Motion sensors are starting to creep into a whole plethora of applications. They are the linch pins of haptics, of 3D pointers, of stress based sensor networks and locomotive VR interfaces. Yet, there's a problem. Small, discrete motion sensors, tiny enough to be built into larger devices the size say, of a Wii-remote or a 6 ounce HMD, are extremely difficult and expensive to produce.

They require a similar level of precision to the manufacture of silicon chips - and a similar level of expense. If a way could be found to produce them at a substantially cheaper cost, the knock-on effect would go a long ways towards bringing everything from prosthetic limbs to sensor wands much closer to mainstream.

A new approach, pioneered by MIT, looks to offer real hope of that for the first time. Researchers at MIT's Center for Bits and Atoms (have built a motion sensor that consists of a tiny metal bead suspended in what is essentially a microscopic hole drilled in a circuit board. The same boards that comprise the mainstay of most devices in fact.

This bead is held aloft in the middle of the hole by a tiny fluctuating electric field. This allows it to do the work of six normal sensors, as the bead is free to move in all three axis within the space - up, down, left, right, front, back, all with a single sensor. This is an immediate reduction in cost six-fold, and change. The lack of mechanical parts greatly further reducing cost of the sensor, whilst the reduction in sensor number reduces both bulk and weright for a full three axis (six degrees of freedom) sensor.


In this image, you can see the bead suspended in a 100 micrometer wide hole in the circuitboard - no wider than a single wire thread..
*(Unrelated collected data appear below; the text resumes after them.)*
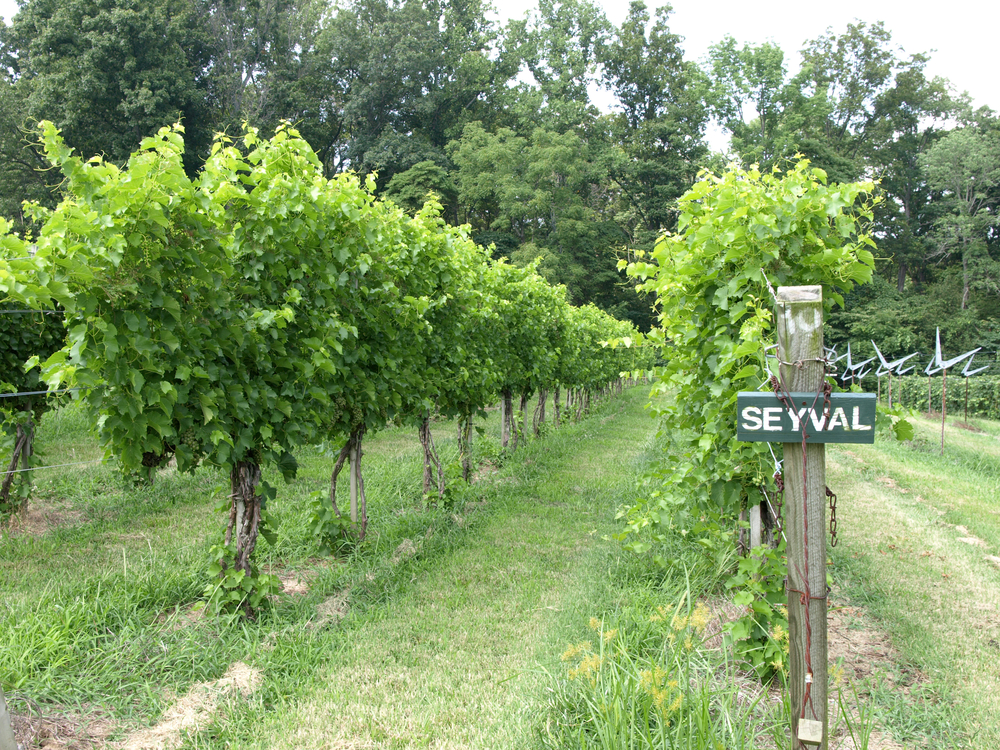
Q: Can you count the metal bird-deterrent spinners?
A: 10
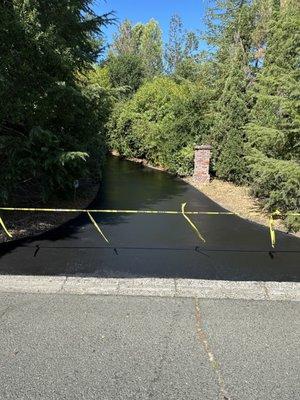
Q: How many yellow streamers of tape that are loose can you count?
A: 4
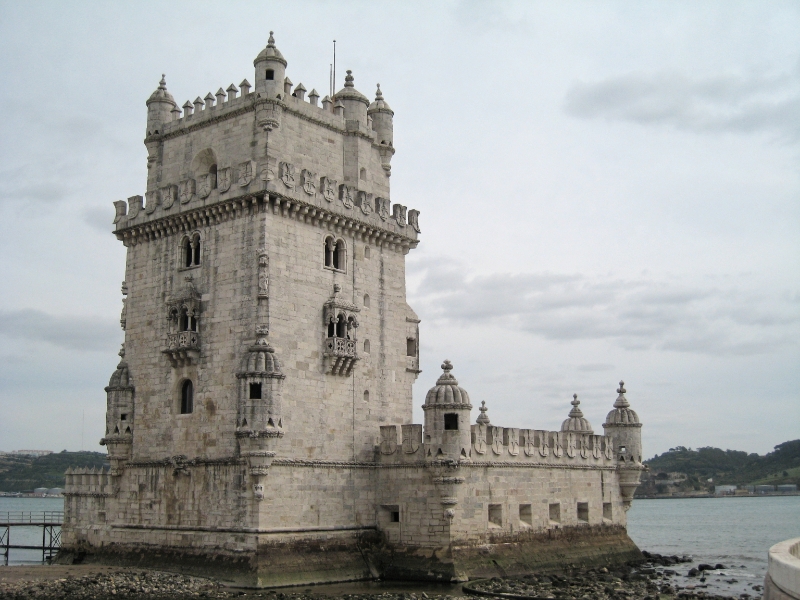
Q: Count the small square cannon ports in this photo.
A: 6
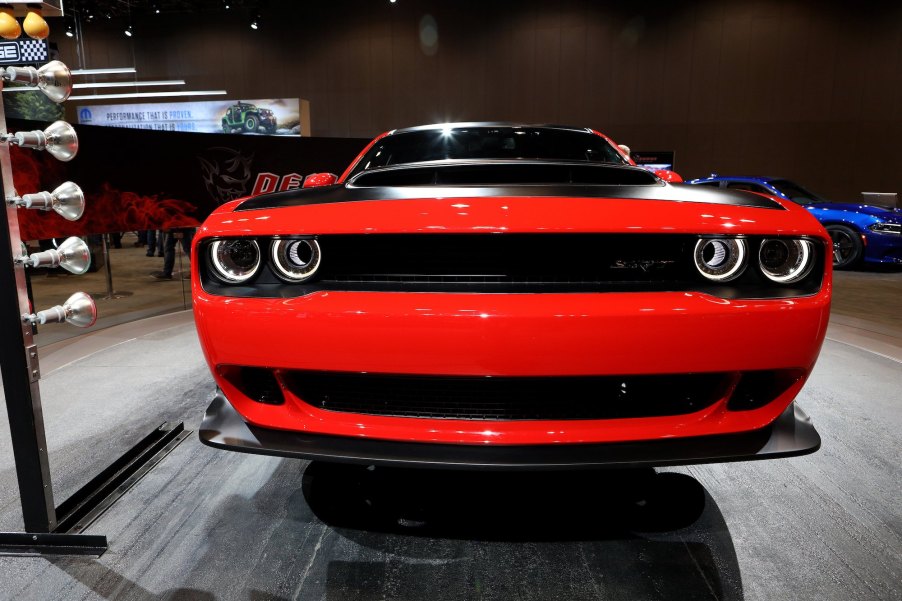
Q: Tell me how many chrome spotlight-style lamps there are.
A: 5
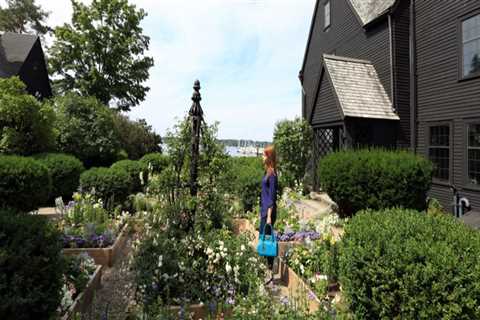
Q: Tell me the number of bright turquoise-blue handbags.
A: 1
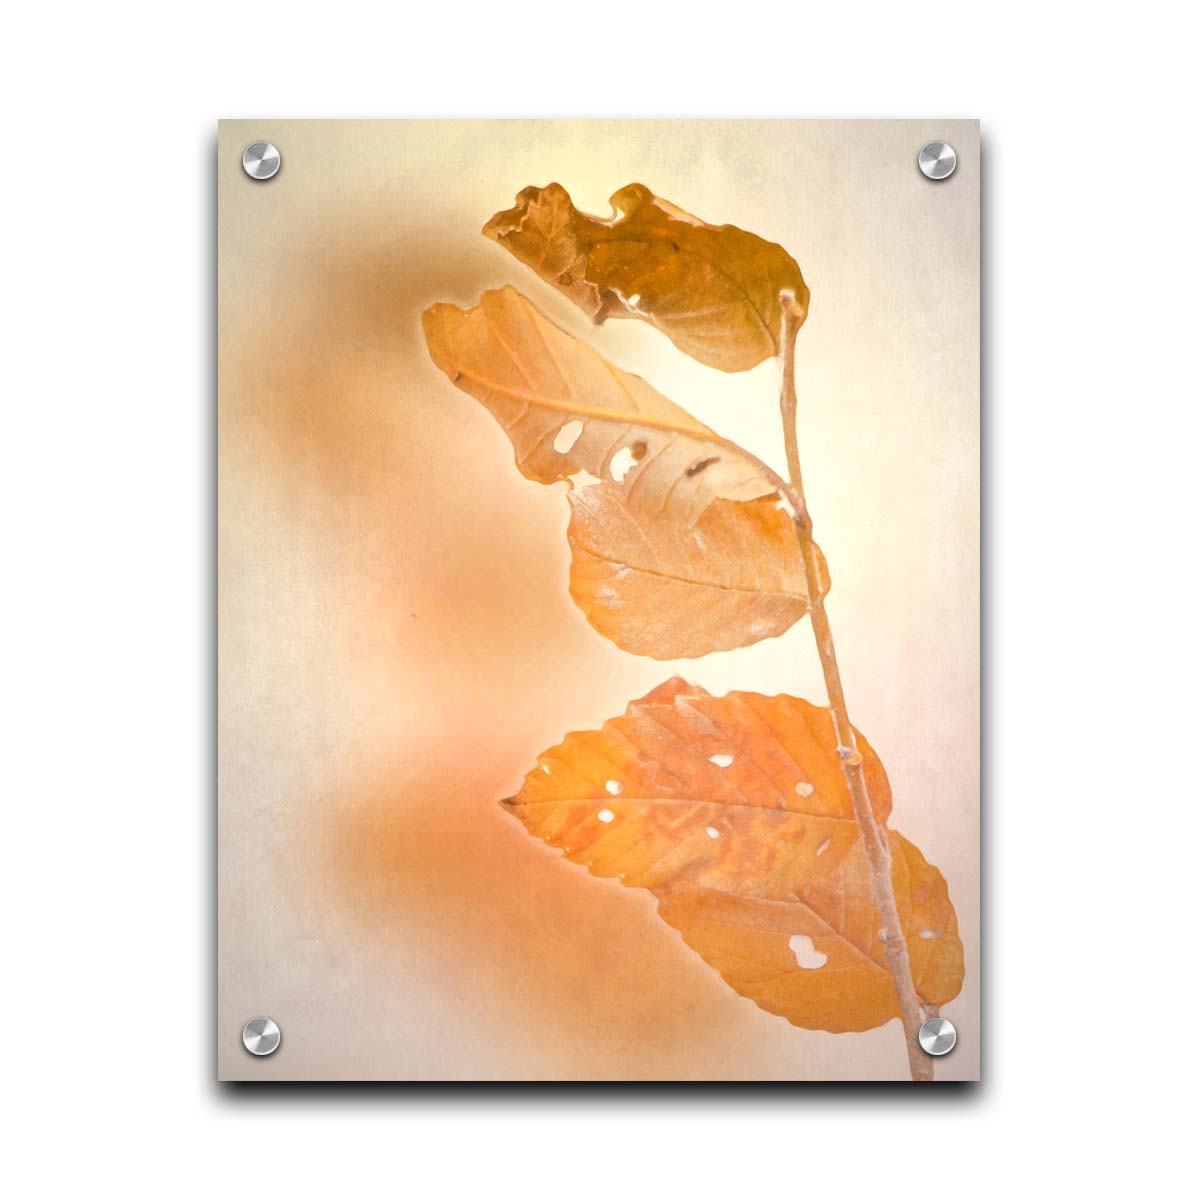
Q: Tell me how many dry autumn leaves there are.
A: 5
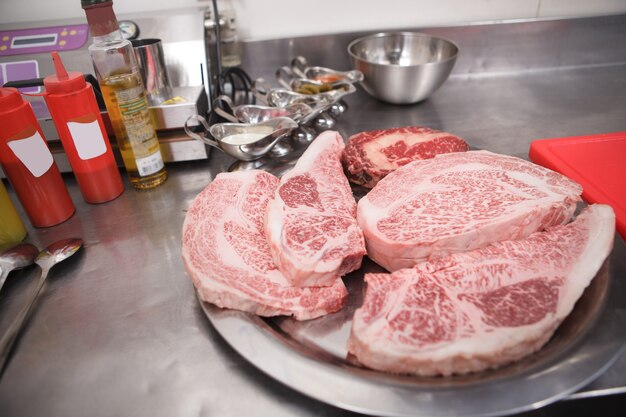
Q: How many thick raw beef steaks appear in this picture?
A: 5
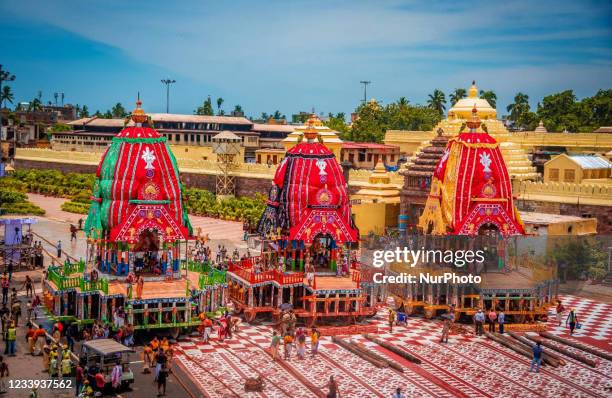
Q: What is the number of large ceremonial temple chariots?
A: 3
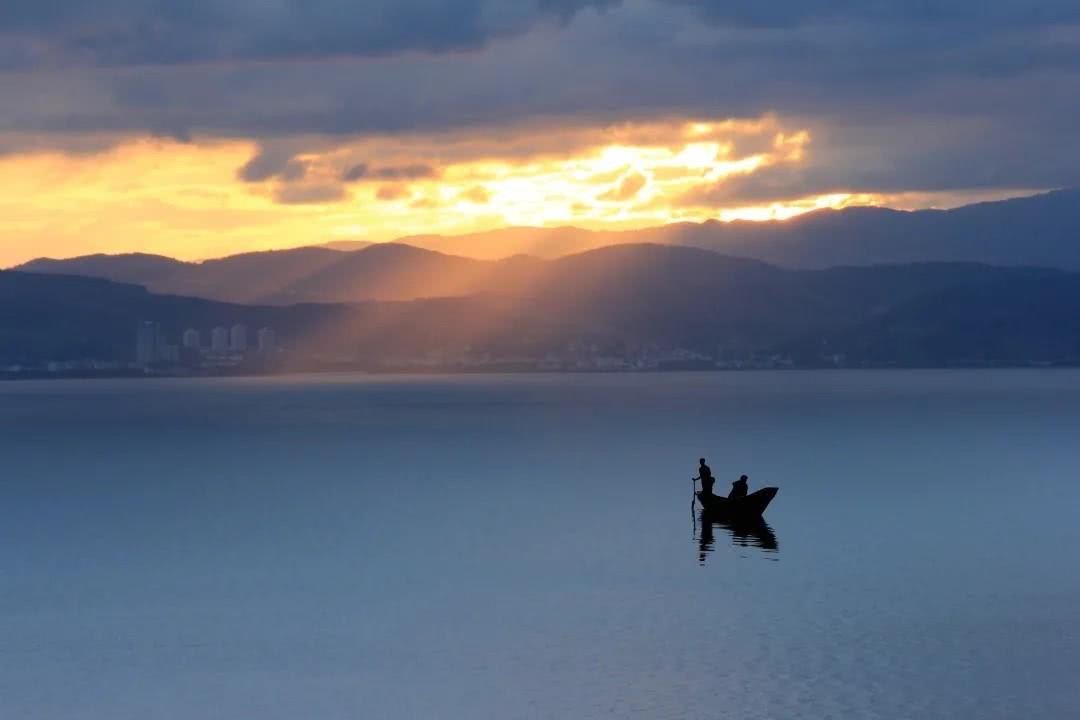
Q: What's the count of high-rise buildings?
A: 5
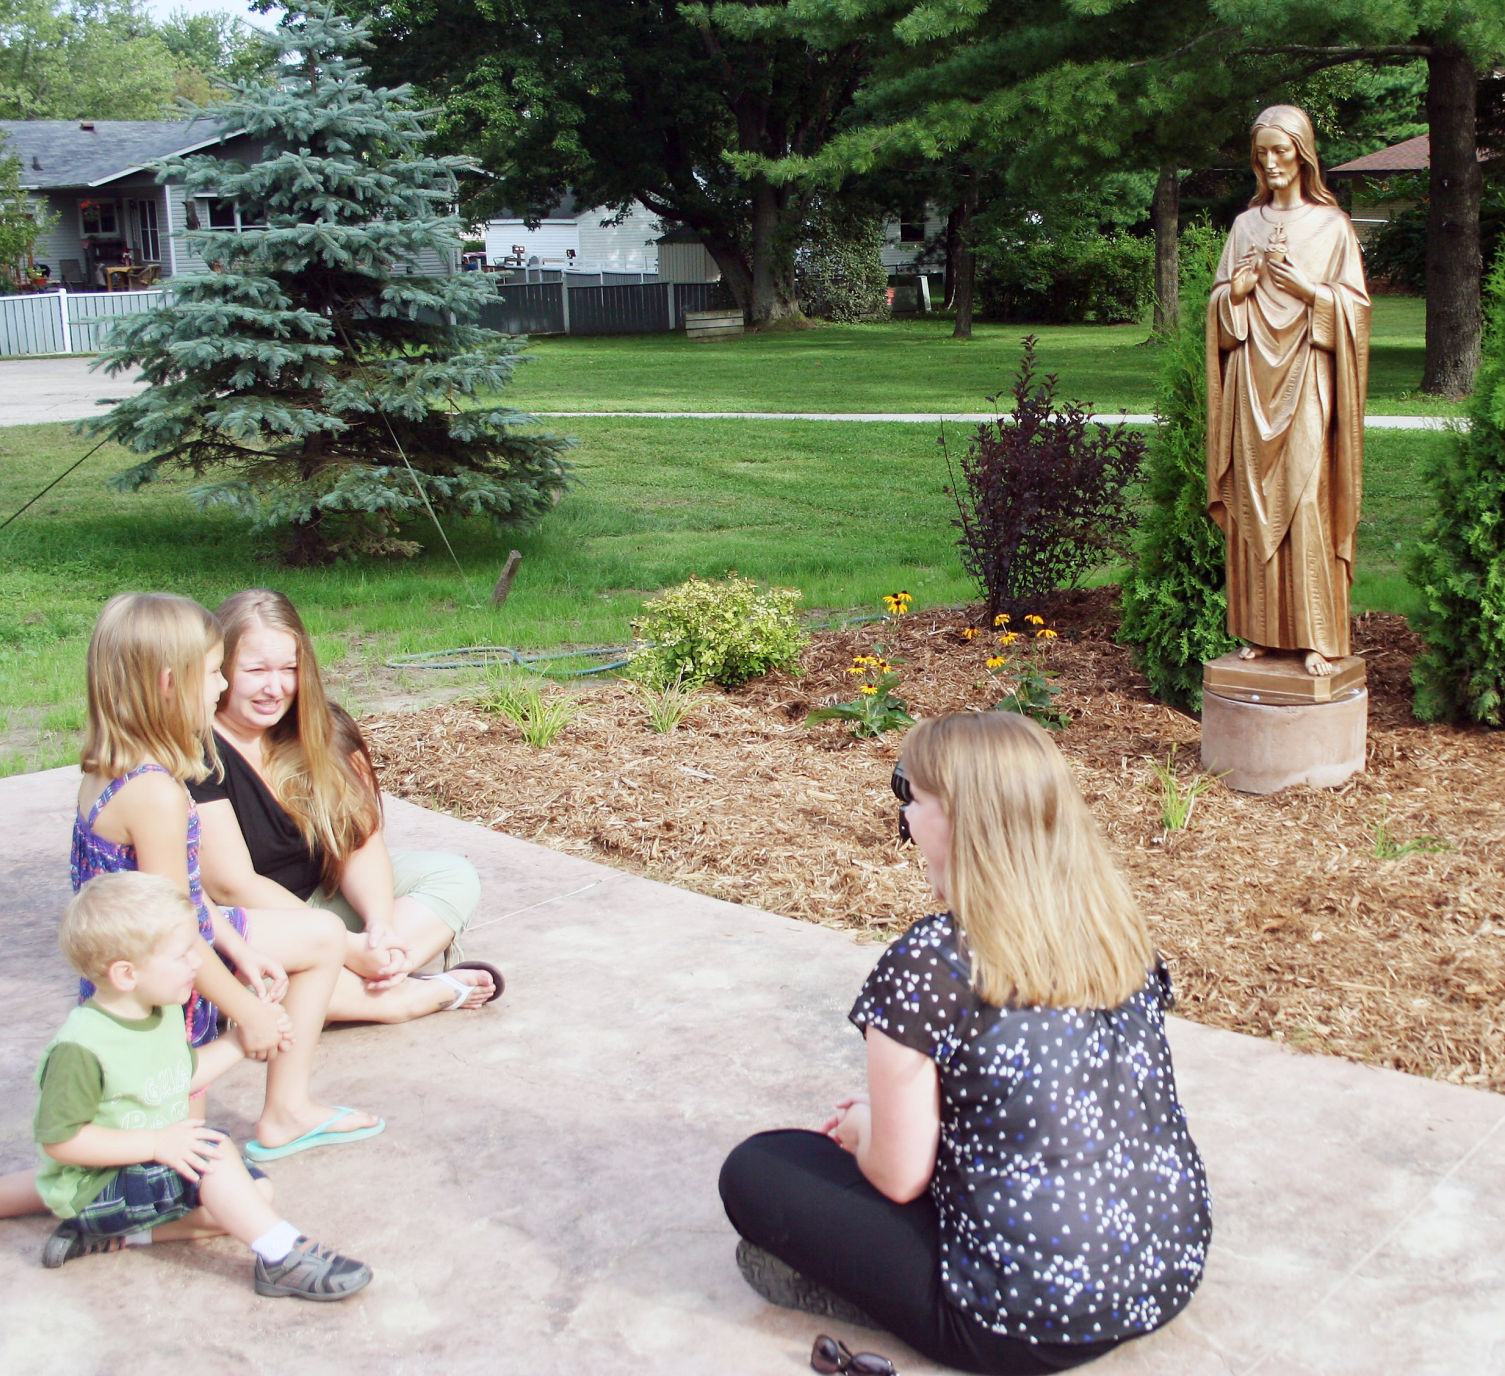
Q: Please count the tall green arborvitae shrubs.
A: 2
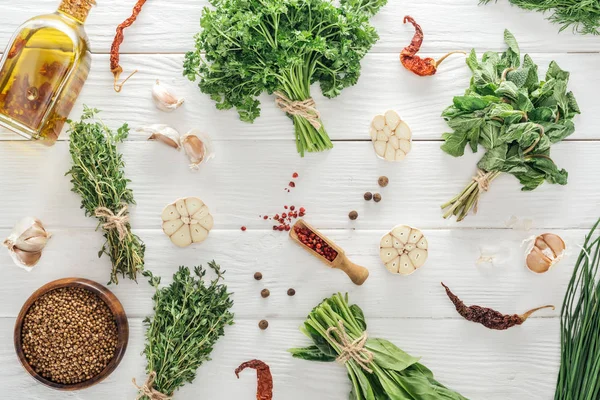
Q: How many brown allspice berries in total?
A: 8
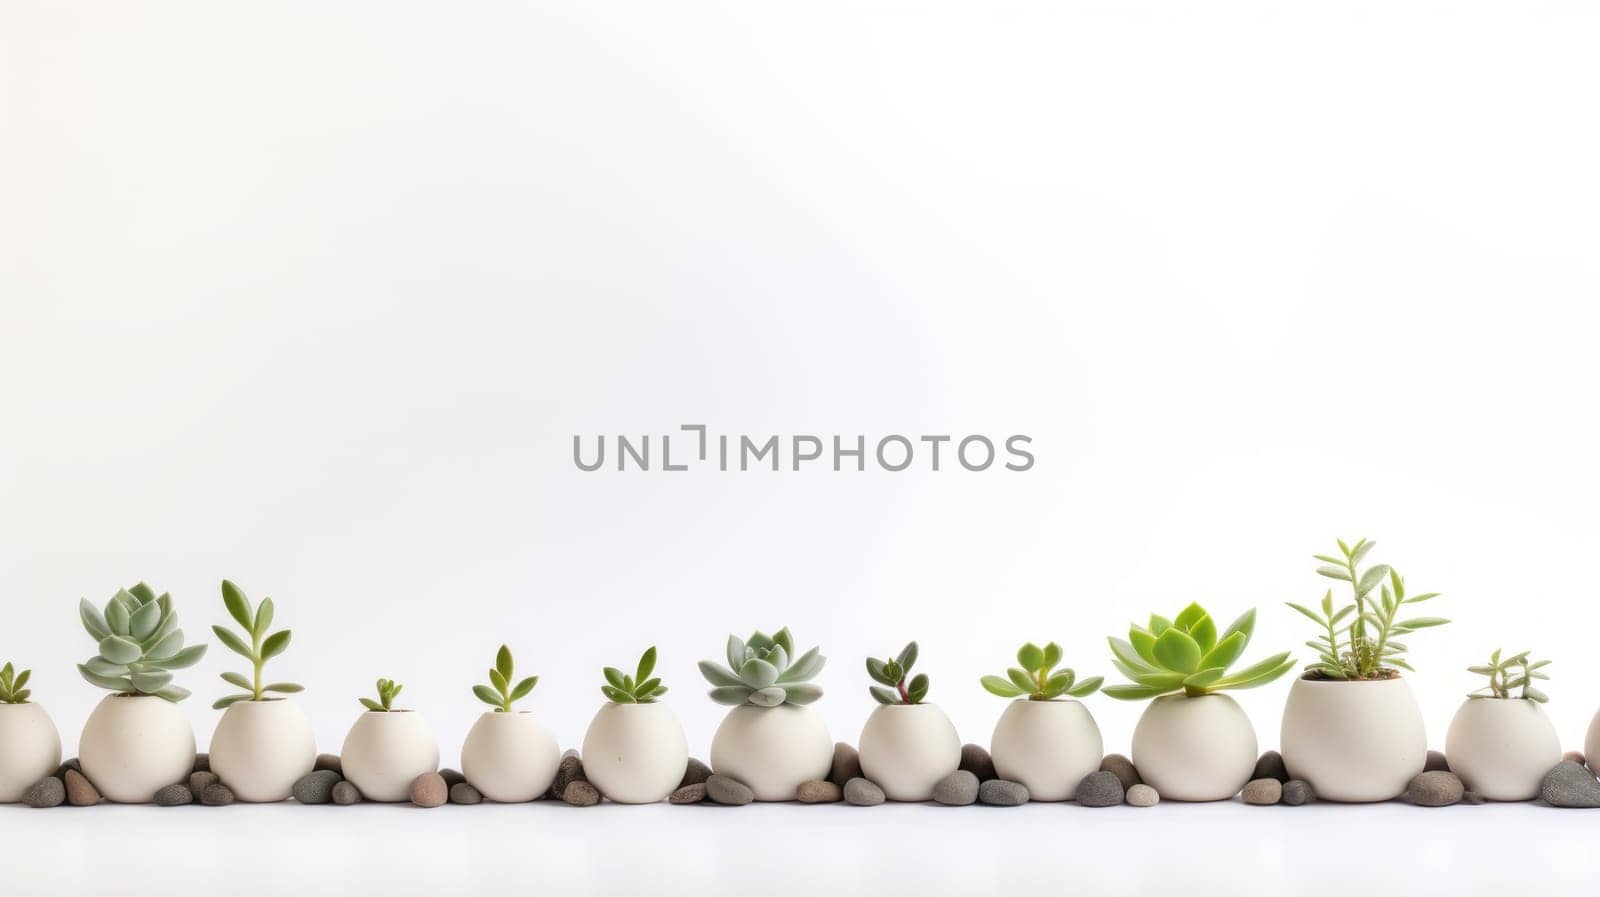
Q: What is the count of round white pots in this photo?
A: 13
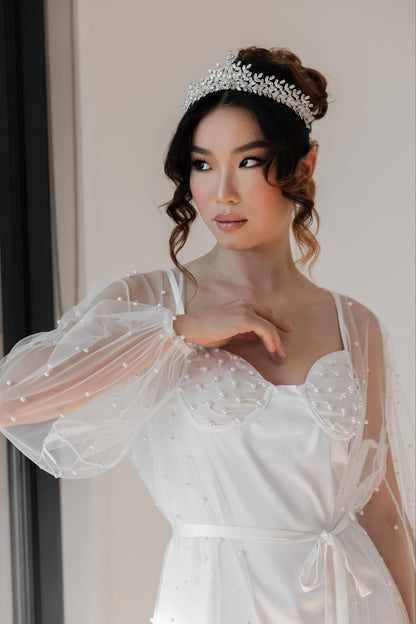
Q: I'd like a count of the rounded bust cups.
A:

"If they can get all six degrees out of it, it would be huge," says Michael Judy, a researcher at Analog Devices, the company that built the Wii's accelerometers. "That's the holy grail right now in the human interface to electronics." Judy says that the application of motion sensing that has sparked the most interest is navigation in environments where GPS information is either unreliable or too imprecise. For instance, local spatial tracking would let hospital workers immediately determine each other's locations, even on different floors of a large building.